Source code for mammos_entity.io

r"""Support for reading and writing Entity files.

:py:mod:`mammos_entity.io` can write and read data in CSV and YAML format.

CSV
===

CSV files written by :py:mod:`mammos_entity.io` contain data in normal CSV format and
additional commented metadata lines at the top of the file. Comment lines start with
``#``, inline comments are not allowed.

The lines are, in order:

- (Commented) the file version in the form ``mammos csv v<VERSION>``
  The reading code checks the version number (using regex v\\d+) to ensure
  compatibility.
- (Commented, optional) a description of the file if given. It will appear delimited by
  dashed lines. It is meant to be human readable and is ignored by reading routines
  in :py:mod:`mammos_entity.io`.
- (Commented) the preferred ontology label.
- (Commented) the ontology IRI.
- (Commented) units.
- The short labels used to refer to individual columns when
  working with the data, e.g. in a :py:class:`pandas.DataFrame`. Omitting spaces in this
  string is advisable.
  Ideally this string is the short ontology label.
- All remaining lines contain data.

Elements in a line are separated by a comma without any surrounding whitespace.
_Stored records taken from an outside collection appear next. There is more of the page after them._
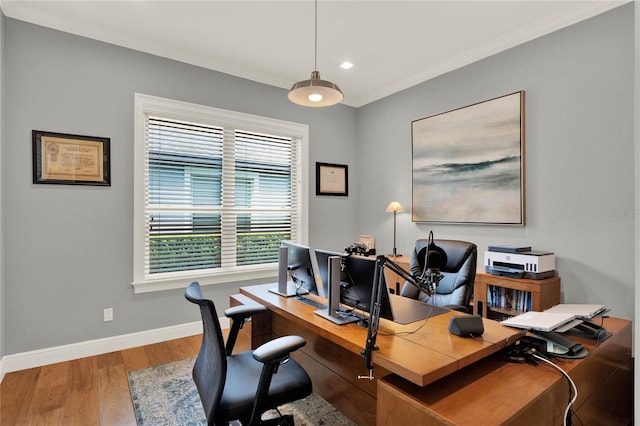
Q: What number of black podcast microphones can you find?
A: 1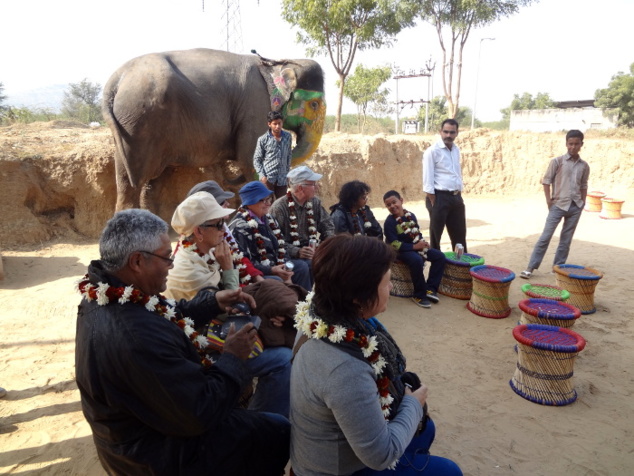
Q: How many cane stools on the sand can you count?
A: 9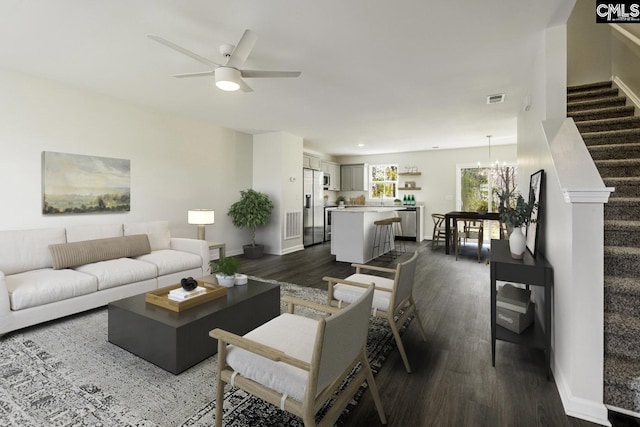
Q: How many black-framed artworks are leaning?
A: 1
A
trailing comma is not permitted.

In columns without ontology the lines containing labels and IRIs are empty.

Similarly, columns without units (with or without ontology entry) have empty units line.

.. versionadded:: v2
   The optional description of the file.

Example:
    Here is an example with five columns:

    - an index with no units or ontology label
    - the entity spontaneous magnetization with an entry in the ontology
    - a made-up quantity alpha with a unit but no ontology label
    - demagnetizing factor with an ontology entry but no unit
    - a column `description` containing a string description without units or ontology
      label

    The file has a description reading "Test data".
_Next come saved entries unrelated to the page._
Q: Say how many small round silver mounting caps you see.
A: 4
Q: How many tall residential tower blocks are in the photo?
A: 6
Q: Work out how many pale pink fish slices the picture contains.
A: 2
    >>> from pathlib import Path
    >>> import mammos_entity as me
    >>> import mammos_units as u
    >>> me.io.entities_to_file(
    ...     "example.csv",
    ...     "Test data",
    ...     index=[0, 1, 2],
    ...     Ms=me.Ms([1e2, 1e2, 1e2], "kA/m"),
    ...     alpha=[1.2, 3.4, 5.6] * u.s**2,
    ...     DemagnetizingFactor=me.Entity("DemagnetizingFactor", [1, 0.5, 0.5]),
    ...     description=[
    ...         "Description of the first data row",
    ...         "Description of the second data row",
    ...         "Description of the third data row",
    ...     ],
    ... )

    The new file has the following content:

    >>> print(Path("example.csv").read_text())
    #mammos csv v2
    #----------------------------------------
    # Test data
    #----------------------------------------
    #,SpontaneousMagnetization,,DemagnetizingFactor,
    #,https://w3id.org/emmo/domain/magnetic_material#EMMO_032731f8-874d-5efb-9c9d-6dafaa17ef25,,https://w3id.org/emmo/domain/magnetic_material#EMMO_0f2b5cc9-d00a-5030-8448-99ba6b7dfd1e,
    #,kA / m,s2,,
    index,Ms,alpha,DemagnetizingFactor,description
    0,100.0,1.2,1.0,Description of the first data row
    1,100.0,3.4,0.5,Description of the second data row
    2,100.0,5.6,0.5,Description of the third data row
    <BLANKLINE>

    Finally, remove the file.

    >>> Path("example.csv").unlink()

YAML
====

YAML files written by :py:mod:`mammos_entity.io` have the following format:

- They have two top-level keys ``metadata`` and ``data``.
- ``metadata`` contains keys

  - ``version``: a string that matches the regex v\\d+
  - ``description``: a (multi-line) string with arbitrary content

- ``data`` contains on key per object saved in the file. Each object has the keys:

  - ``ontology_label``: label in the ontology, ``null`` if the element is no Entity.
  - ``ontology_iri``: IRI of the entity, ``null`` if the element is no Entity.
  - ``unit``: unit of the entity or quantity, ``null`` if the element has no unit, empty
    string for dimensionless quantities and entities.
  - ``value``: value of the data.


Example:
    Here is an example with six entries:

    - an index with no units or ontology label
    - the entity spontaneous magnetization with an entry in the ontology
    - a made-up quantity alpha with a unit but no ontology label
    - demagnetizing factor with an ontology entry but no unit
    - a column `description` containing a string description without units or ontology
      label
    - an element Tc with only a single value

    The file has a description reading "Test data".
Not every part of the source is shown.